Interesting point of view.  Generally speaking in my work handling dogs every day, I use praise rather than food.  That is more of a statement on the fact that I need my hands to do other things rather than feeding a dog - that and I would rather not treat a dog that I don't know it's dietary needs which may differ from what I have to hand.  

However having said that, my dogs do work for food.   Ironically my bitch who loves her grub (and does tend to be overweight particularly since she was spayed) works for a toy.  She won't even consider food when out and about because she is ball obsessed.  She IS my partner and is very focused on me even without the toy or food as a reward.  

My young dog is still learning the rules and very much looks forward to his food reward.  The old dog likes a food reward but couldn't give a damn about it if something takes his interest elsewhere.  Neither of those dogs is overweight, and in fact the youngster could do with gaining a touch. 

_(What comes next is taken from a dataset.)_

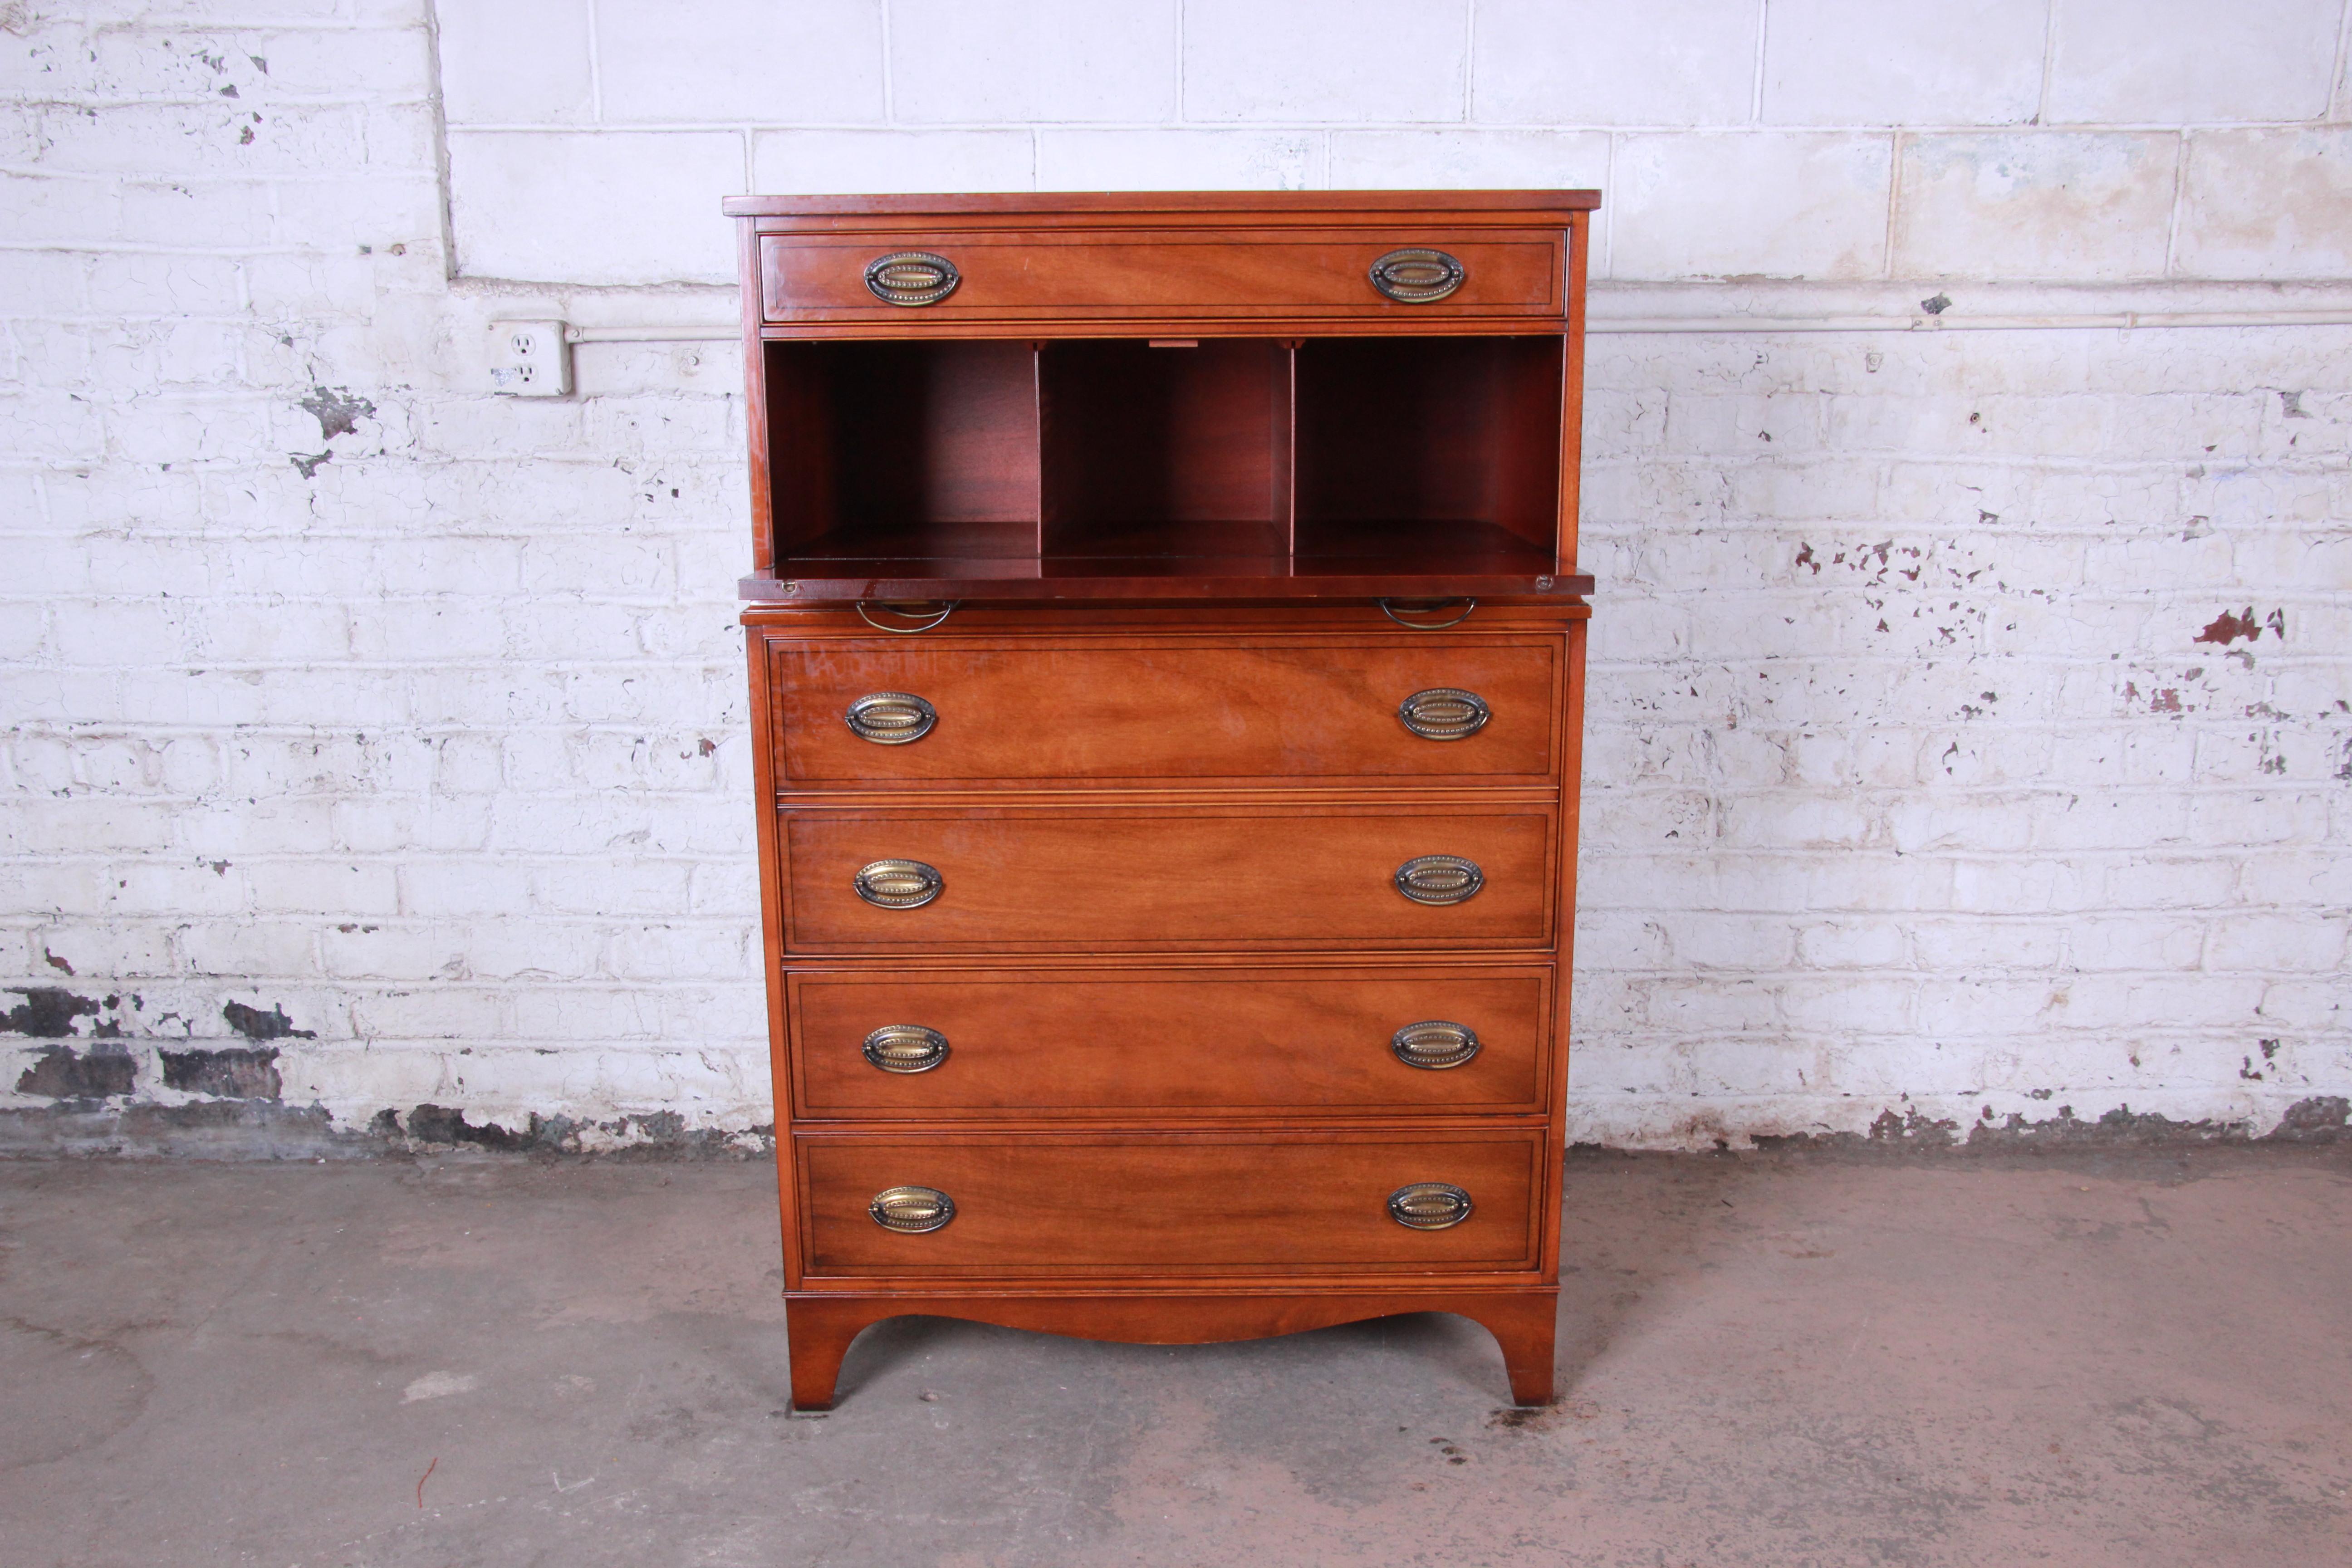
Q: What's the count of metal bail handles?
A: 12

I walk mine with treats  - but it's there as a reinforcement of praise rather than a bribe.


----------



## blackcob (28 April 2018)

Zombie thread. My thinking hasn't changed a lot - a kind word and a pat on the head will not get you far with some dogs.


----------



## MotherOfChickens (28 April 2018)

ProSocDec said:



			I look at many obese dogs in parks etc all have in common vets and owners and other walkers that do treats all the time, these dogs suffer as do their joints in later life, if a dogs base nature is appealed to that dog cannot be blamed for behaving like a scavenger, a dog should learn to do things as part of a team, I personally do not treat my dog with food outside the home nor do I permit vets or any other person to feed him snacks treats etc, my dog has continual positive reinforcement with praise. I have terrier which has a nature to probe and scavenge, pension due to high prey drive and survival if holed up for length of time. And in a personal note, I see my dog as a partner in our team, it feels patronising controlling him with food, I like him to be on board so it's a big no for me outside the home..
		
Click to expand...

people who let their dogs get overweight, will let them get overweight regardless of whether they use treats in training or not I'd imagine.


----------



## Dopeydapple (28 April 2018)

I've posted before about the extremely reactive collie I walk, his owners took him to a trainer many years ago who tried to use food as a distraction / reward, this didn't work and the trainer had no other ideas so the owners gave up on training him. Whilst I'm not adverse to using food in training it can't be the only tool in your kit bag as it clearly won't work with every dog. I do tend to carry treats when walking clients dogs as I often won't know these dogs so well so a bit of bribery is fine with me. When I first walked the collie he wouldn't even take a treat on a walk when there were no other distractions let alone other dogs,  by working on  him having  more space from dogs and staying calm he is now much more relaxed and will take treats off me on a walk so he now gets these when we are at the limit of his comfort zone with a passing dog, today instead of lunging etc at a dog he only growled at him, we moved a tiny bit further away and then he sat happily to have a treat while the dog walked past &#128522;


----------



## ester (28 April 2018)

surely if people are using treats as part of the dogs daily ration as they should it's not going to affect weight?


----------



## Fools Motto (28 April 2018)

I started this thread, and sadly the old Whippet X is no longer with us. She is still much missed, and always will be. I never did take treats with me, and still to this date don't with the spaniel. I managed the old girls treat obsession by constantly looking around me, (like some sort of OCD!). I kept her close enough to pop her on a lead if I thought it needed it. Just basically had to have my wits about me, which made 'going for a walk' more of a job than a joy, but needs must.
The spaniels treat is the tennis ball. She is good that she only likes to have hers, and won't go after anyone else's. I haven't yet had any issues with her needing it to train, it's just a game which she loves.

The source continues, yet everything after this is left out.